Sets of size 4 suffice for nonrepetitive sequences from 3-element sets

The proof uses Catalan numbers and simple counting methods

Applications extend to nonrepetitive games and graph colorings

Abstract

A sequence is nonrepetitive if it does not contain two adjacent identical blocks. The remarkable construction of Thue asserts that 3 symbols are enough to build an arbitrarily long nonrepetitive sequence.
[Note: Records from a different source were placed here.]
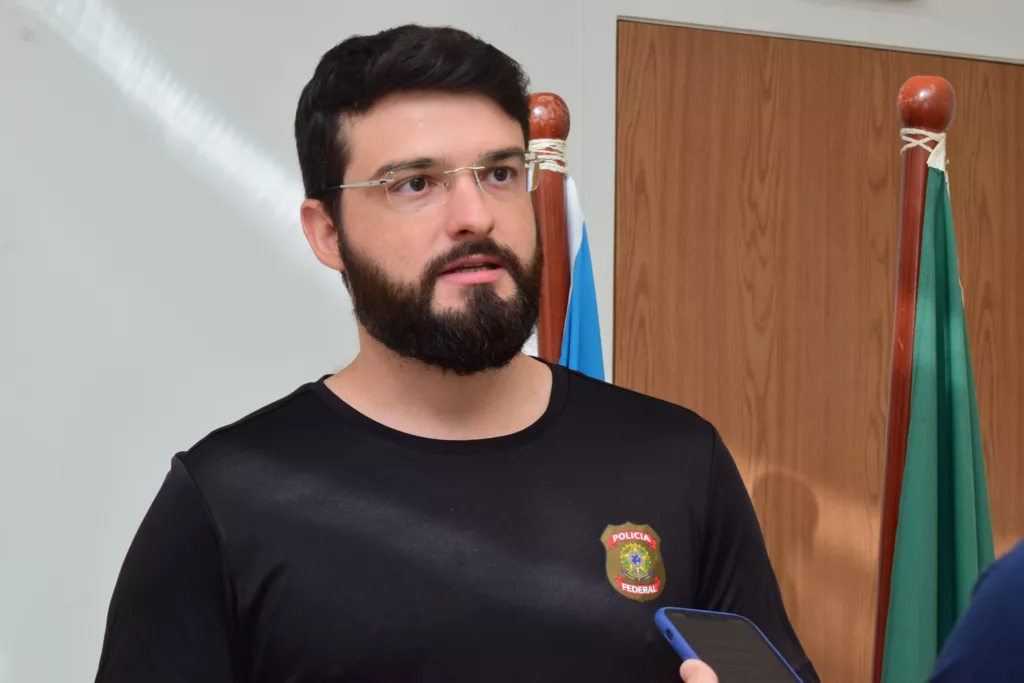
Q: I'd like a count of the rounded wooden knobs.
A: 2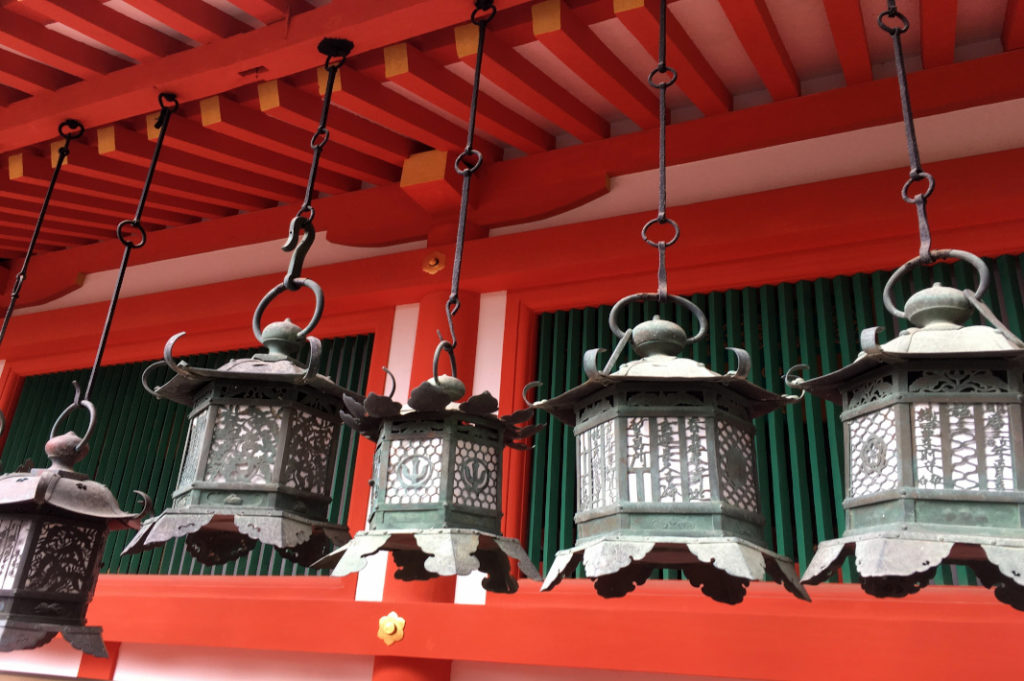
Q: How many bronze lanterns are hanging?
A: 5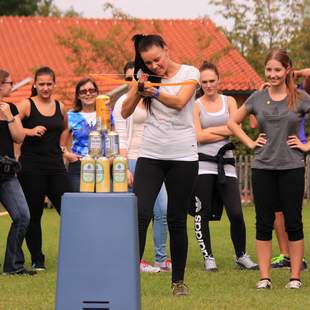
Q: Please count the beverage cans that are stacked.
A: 6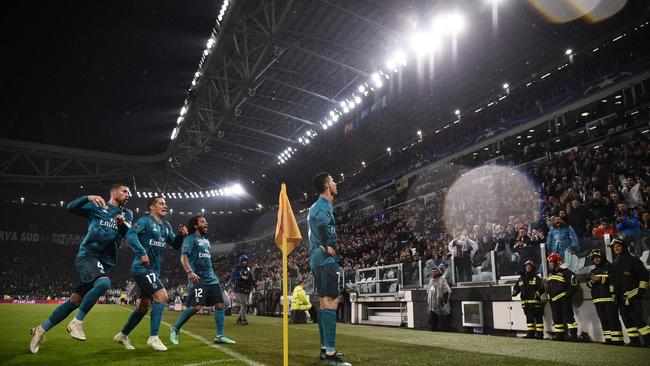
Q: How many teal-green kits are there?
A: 4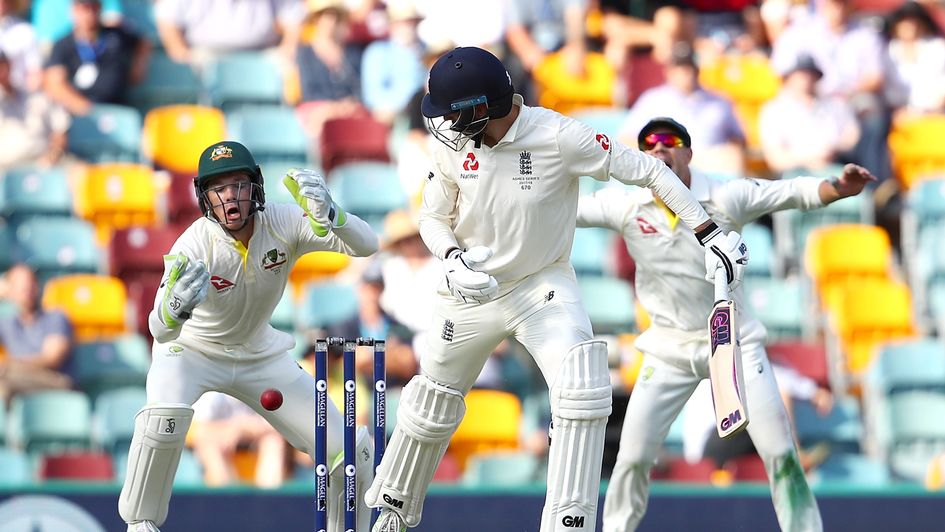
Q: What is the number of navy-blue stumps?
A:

It is still not settled whether the following extension holds: for every sequence of 3-element sets $L_1,..., L_n$ there exists a nonrepetitive sequence $s_1, ..., s_n$ with $s_i\in L_i$. Applying the probabilistic method one can prove that this is true for sufficiently large sets $L_i$. We present an elementary proof that sets of size 4 suffice (confirming the best known bound). The argument is a simple counting with Catalan numbers involved. Our approach is inspired by a new algorithmic proof of the Lov\'{a}sz Local Lemma due to Moser and Tardos and its interpretations by Fortnow and Tao. The presented method has further applications to nonrepetitive games and nonrepetitive colorings of graphs.